The first three days went very well. The path followed along the river, so we had the river's company, water to drink, water to bathe our feet, and ducks, boats, and barges to watch. We saw no more barges carrying prisoners.

On the other side of the path was a forest, a little too dark and too crowded with huge trees to be a friend. Sometimes we sensed movement in the woods, so we knew we had invisible animals for company, but they kept to themselves. Once, when the trees gave way to a meadow, we found a field of wild strawberries. We spent a whole precious hour on our hands and knees gently twisting the strawberries, like tiny red rubies, from their delicate stems. All the while we picked, beetles and ants climbed over our sticky fingers. At last we fell back onto the ground, our mouths stained red and our bellies full.
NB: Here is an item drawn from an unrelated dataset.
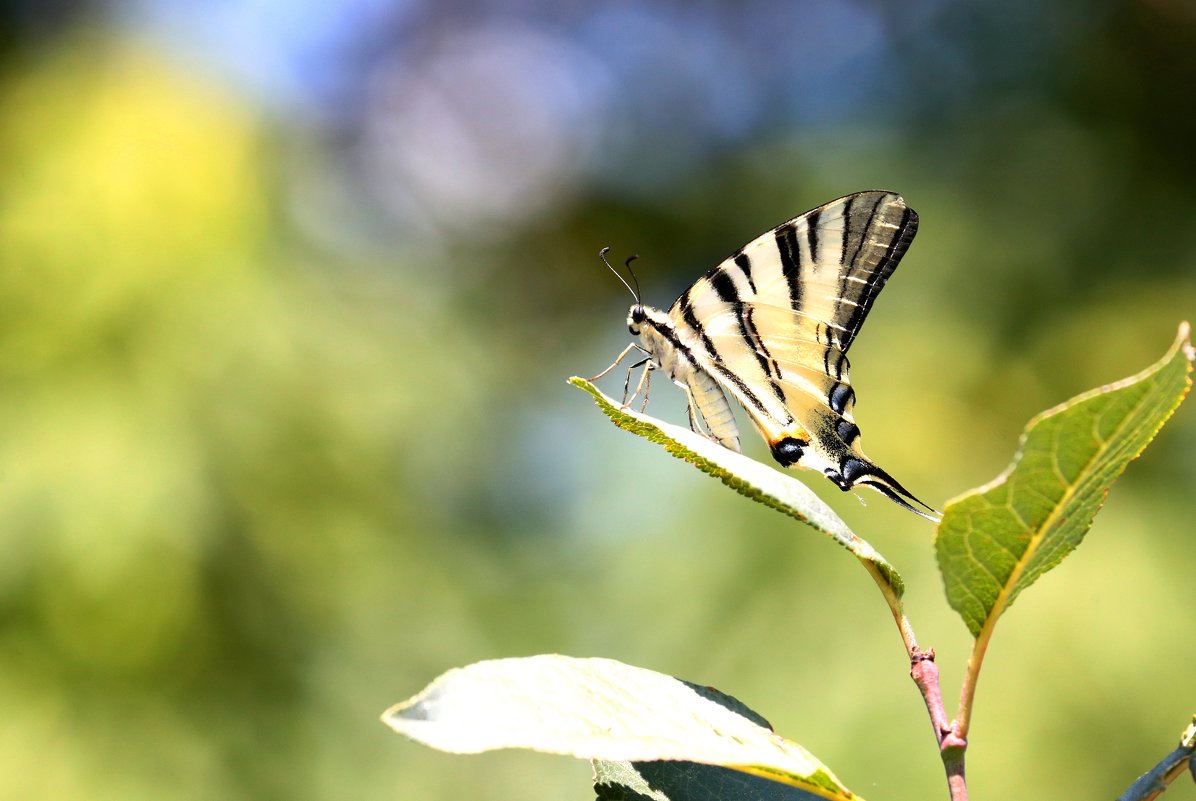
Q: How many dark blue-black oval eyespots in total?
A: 4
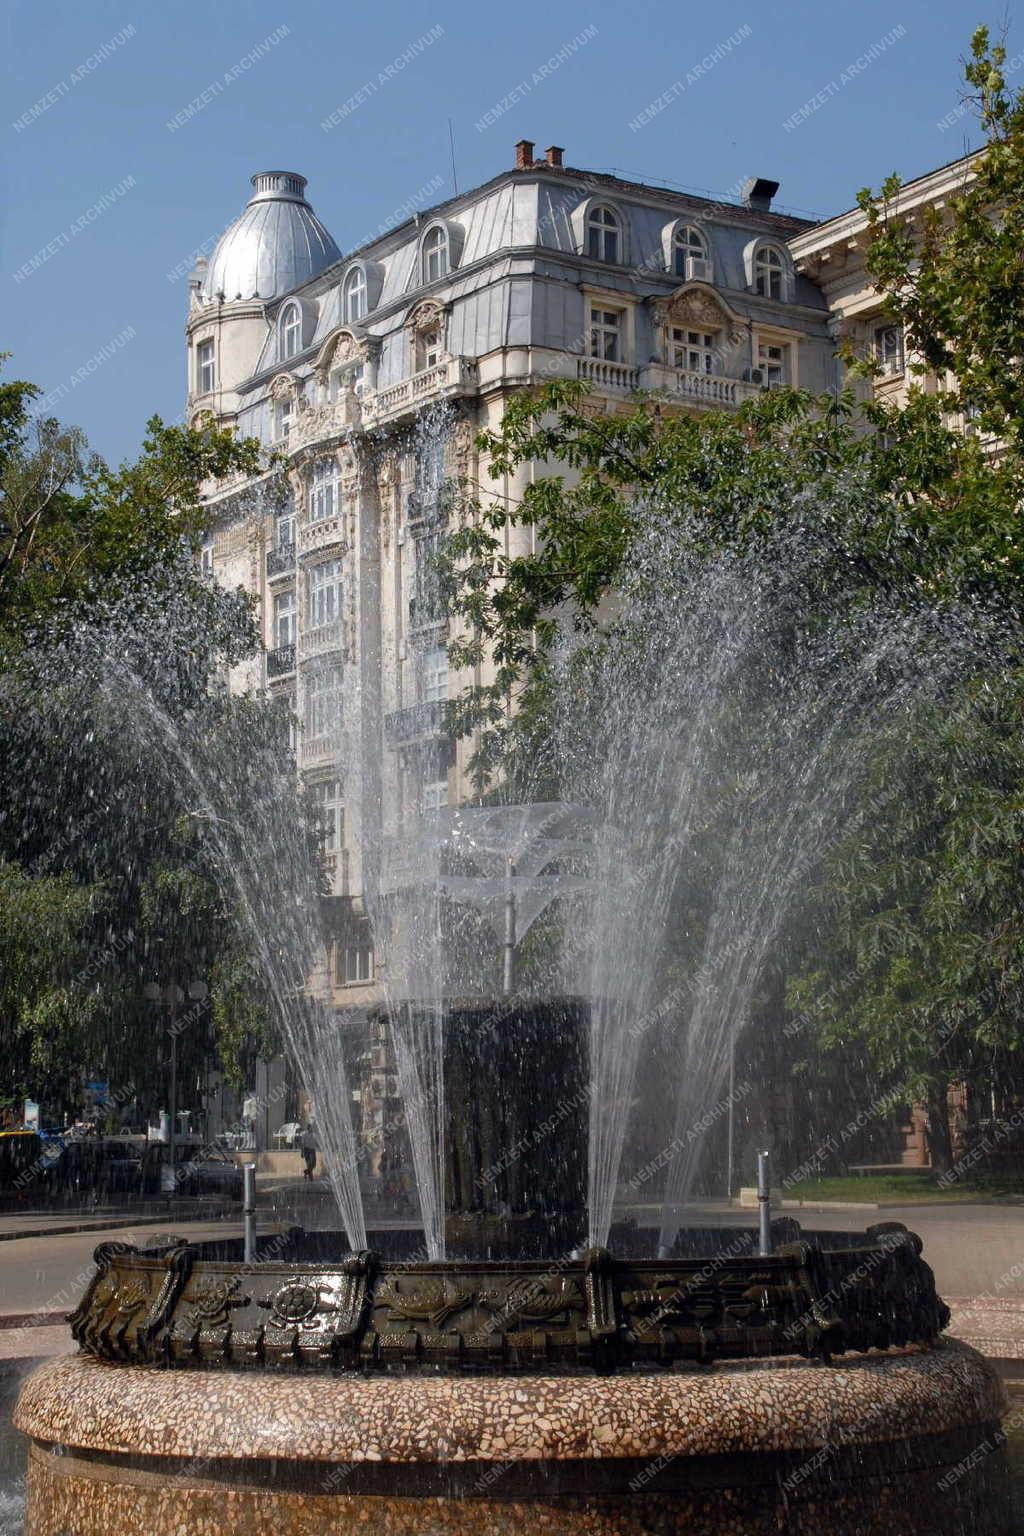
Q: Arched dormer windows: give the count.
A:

By eating mostly fish, we saved what little food we had. Georgi was becoming a good fisherman, even
throwing back into the river fish he pronounced too small. After we lost a chunk of bread to a thieving wolverine, we learned to hang our knapsacks from tree branches. Since it never got dark, it was hard to tell when night came and went, but when we were too full of fish and too tired to walk any farther, we rolled up in our blankets and went to sleep until the early-morning birdsong awoke us. Georgi was eagerly playing the part of explorer. He would dash into the woods after “lions” and “tigers,” returning minutes later to announce he had frightened away the wild beasts.

At the end of our first week Georgi caught a large fish. While I was cleaning it, Georgi wandered into the woods. I thought nothing of it when he ran out of the woods shouting, “It's a bear and it's got two Russes with it!”

I was sure it was part of his game. “Georgi,” I said, “stop running into the woods. No wonder you get so tired. Stay on the path.”

“Marya, there's a bear coming!” Georgi grabbed me around the waist and hung on. I could feel his heart pounding against me. I looked up to see a brown bear with two cubs. In that huge body the bear's eyes looked very tiny and very angry. Her lip was drawn, showing her sharp teeth. The bear lumbered toward us. When the cubs followed their mother, she slapped them so that they tumbled onto their backs. I knew what that huge paw, as large as a dinner plate, could do to us. A tree, I thought; but no, bears climbed trees. Run? Bears were fast runners. Then it came to me: the dogs and the bones! I scooped up the fish, tossing it in front of the bear. At my quick movement, the bear rose up on her hind feet. She looked huge. A moment later she was nosing the fish, and then, seated on her rump, she began tearing it apart.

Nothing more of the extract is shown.